PUBLICADO NO FACEBOOK DO AUTOR

Coisa antiga, essa de torcer ou não pelo Brasil na Copa. Que diferença política isso faz? Nenhuma.
Quem quiser, torça, quem não, não.

Lembro Paulo: “O que come não julgue o que não come; e o que nao come, não julgue o que come”, no momento crucial em que faz passar o cristianismo de uma heresia dentro do judaísmo a projeto de uma religião universal.
Com isso, Paulo (o apóstolo, o santo) distingue entre as coisas essenciais para a salvaçao e aquelas que não o são, abrindo um espaço gigantesco para a autonomia do indivíduo: aquelas coisas que são indiferentes para salvar a alma.

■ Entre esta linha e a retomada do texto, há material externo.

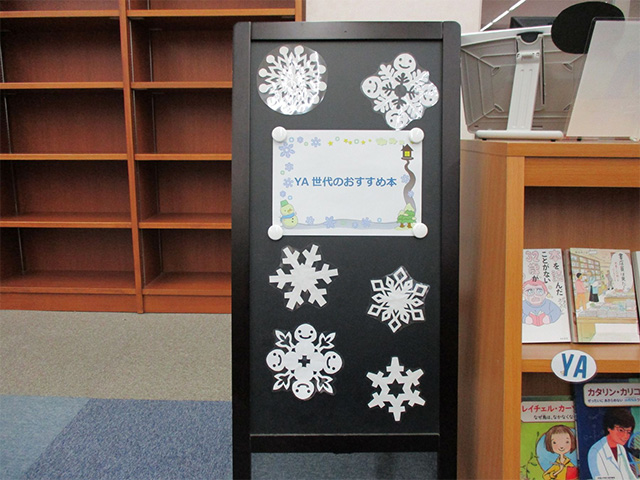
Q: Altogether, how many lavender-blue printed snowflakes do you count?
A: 12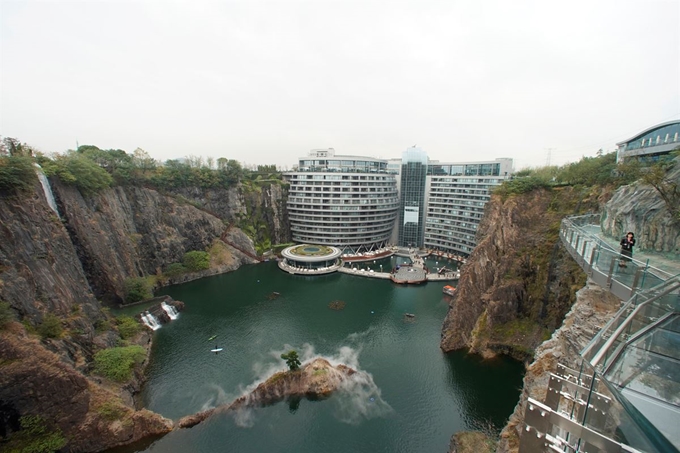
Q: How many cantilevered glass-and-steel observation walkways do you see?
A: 1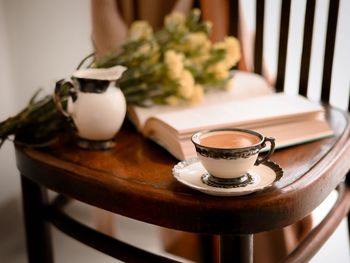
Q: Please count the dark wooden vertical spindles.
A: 5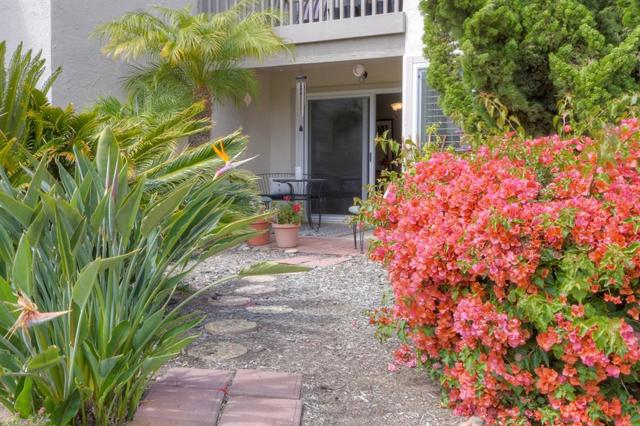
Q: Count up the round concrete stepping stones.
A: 6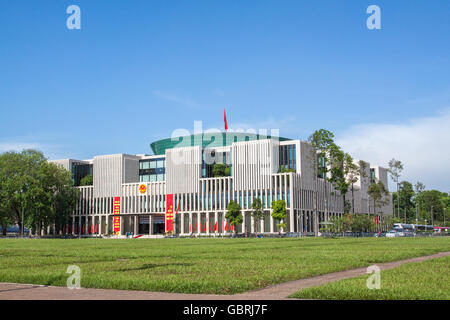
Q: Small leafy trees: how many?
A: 3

Traduzindo na polêmica que se deu entre os que odiavam a ditadura em 1970: torcer era questão de foro íntimo, indiferente para derrubar ou manter a ditadura.
Traduzindo na micro polêmica de hoje: torcer é indiferente para manter ou terminar o golpe.
O erro, o crime enorme dos chamados totalitarsmos – que têm seu modelo na Inquisição – é tornar significantes todas as ações, mínimas que sejam, do indivíduo: nada é indiferente, tudo significa – positiva ou negativamente – para a salvação da alma ou a salvação do mundo.
(Óbvio que nao estou chamando de totalitário o mini debate sobre torcer ou nao na Copa, só estou dizendo que é déplacé, fora do lugar).
Porque essa postura torna impossível a compreensão do mundo atual, quanto mais viver nele.